*** Opening of Raw data ***

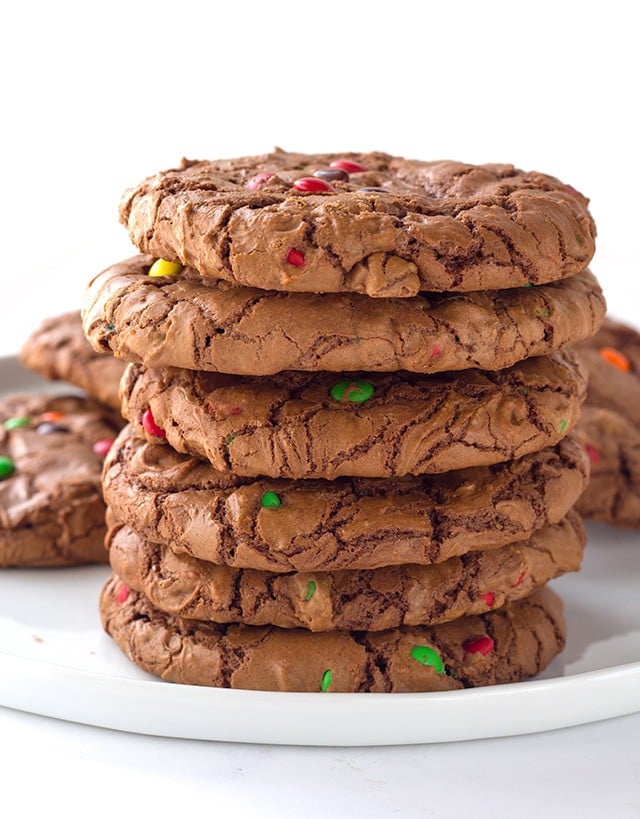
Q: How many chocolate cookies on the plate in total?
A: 10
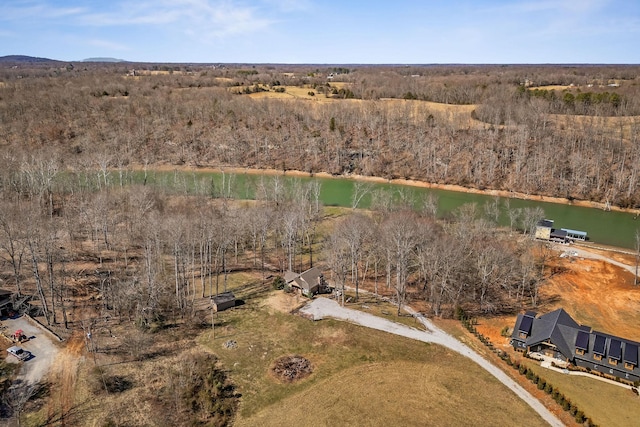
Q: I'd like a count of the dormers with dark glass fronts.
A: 5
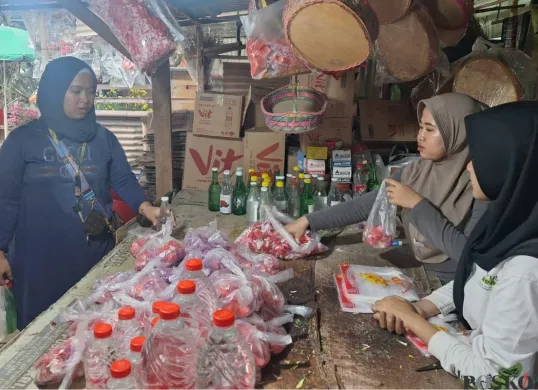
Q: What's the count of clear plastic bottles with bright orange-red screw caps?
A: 10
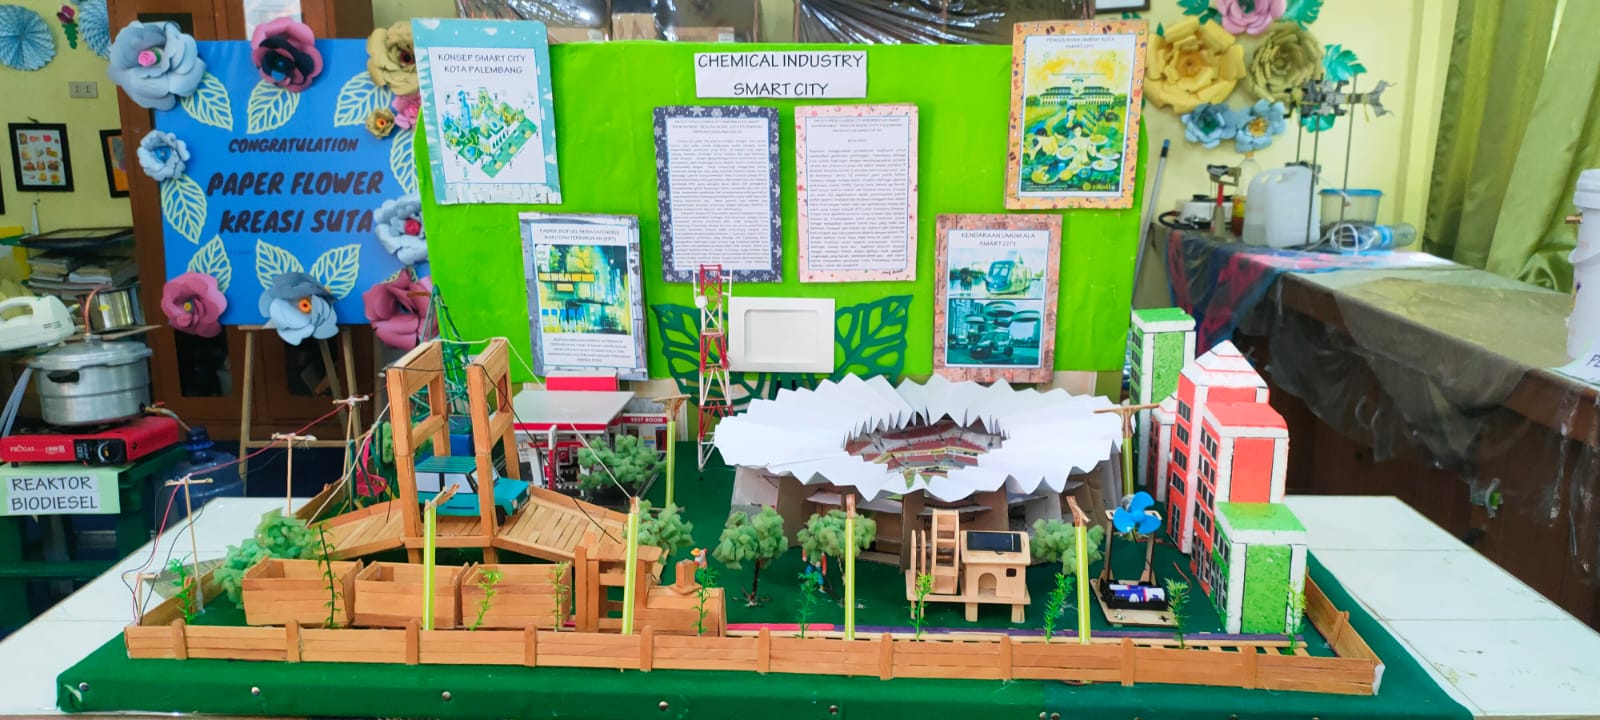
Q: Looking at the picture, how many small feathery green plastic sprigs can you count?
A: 10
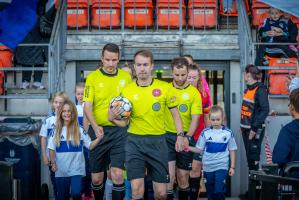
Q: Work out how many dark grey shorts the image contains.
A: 3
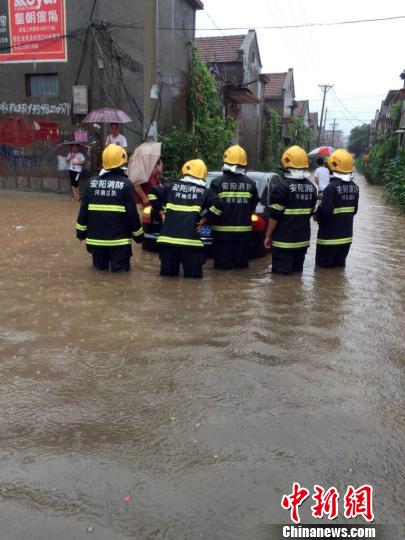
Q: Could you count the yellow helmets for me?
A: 5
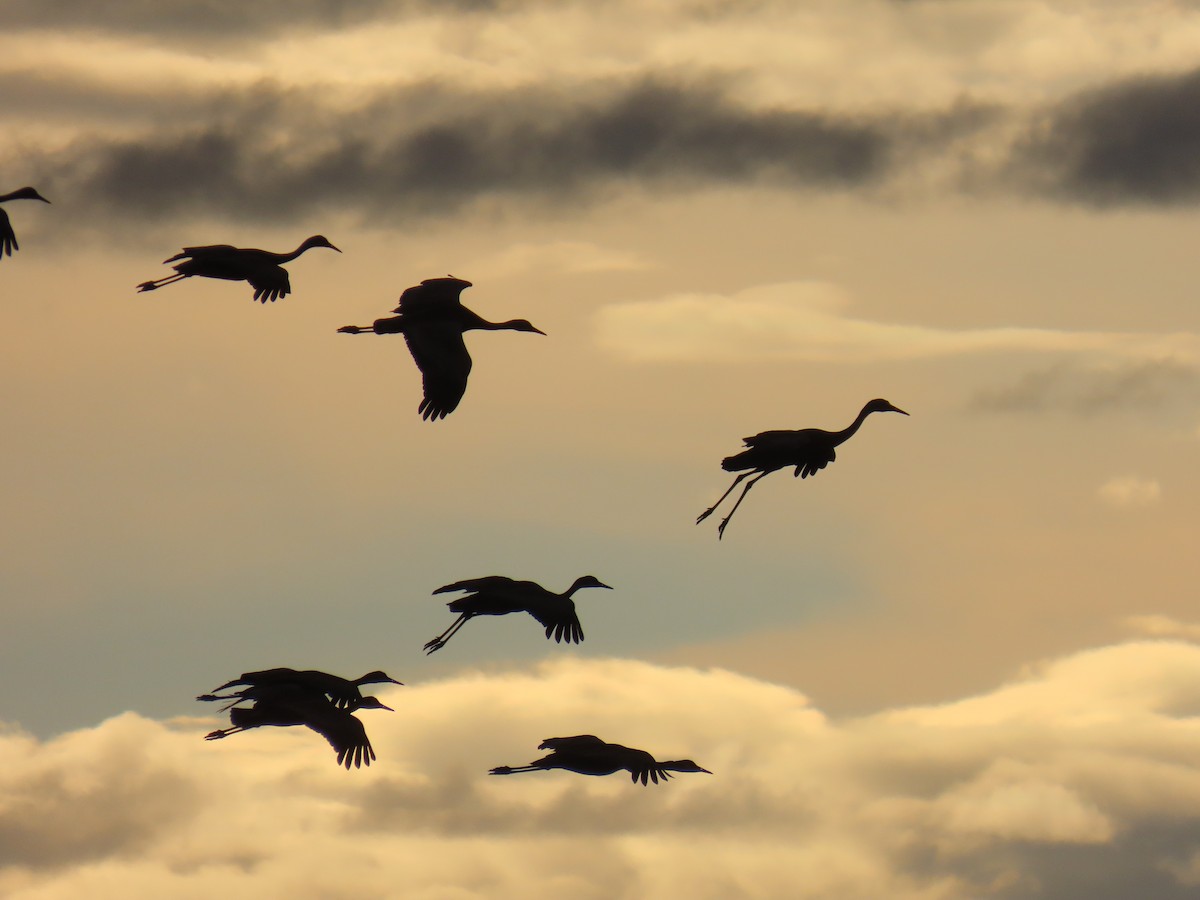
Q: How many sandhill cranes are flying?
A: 8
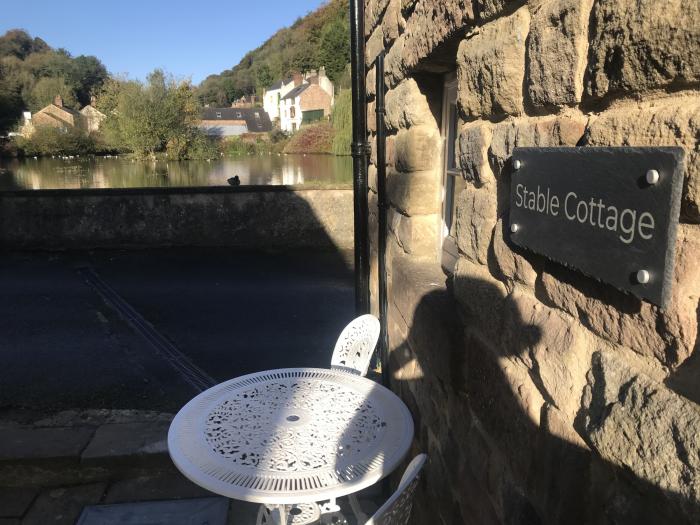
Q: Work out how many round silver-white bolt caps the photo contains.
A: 4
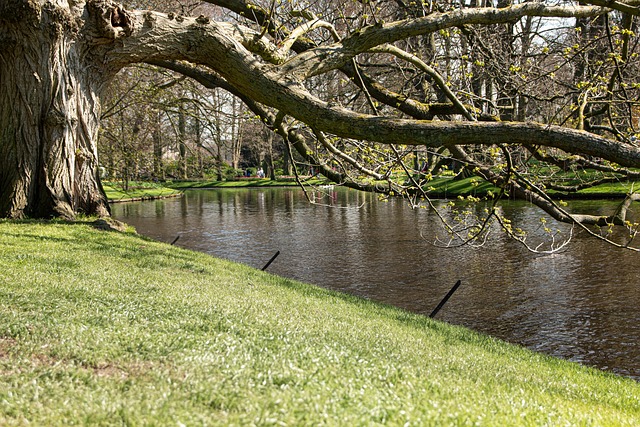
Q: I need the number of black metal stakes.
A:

*** Close of Raw data ***

- [What you have to do] A single number is the whole answer here: the number of lines in the data containing "with".

- [Problem solution] 2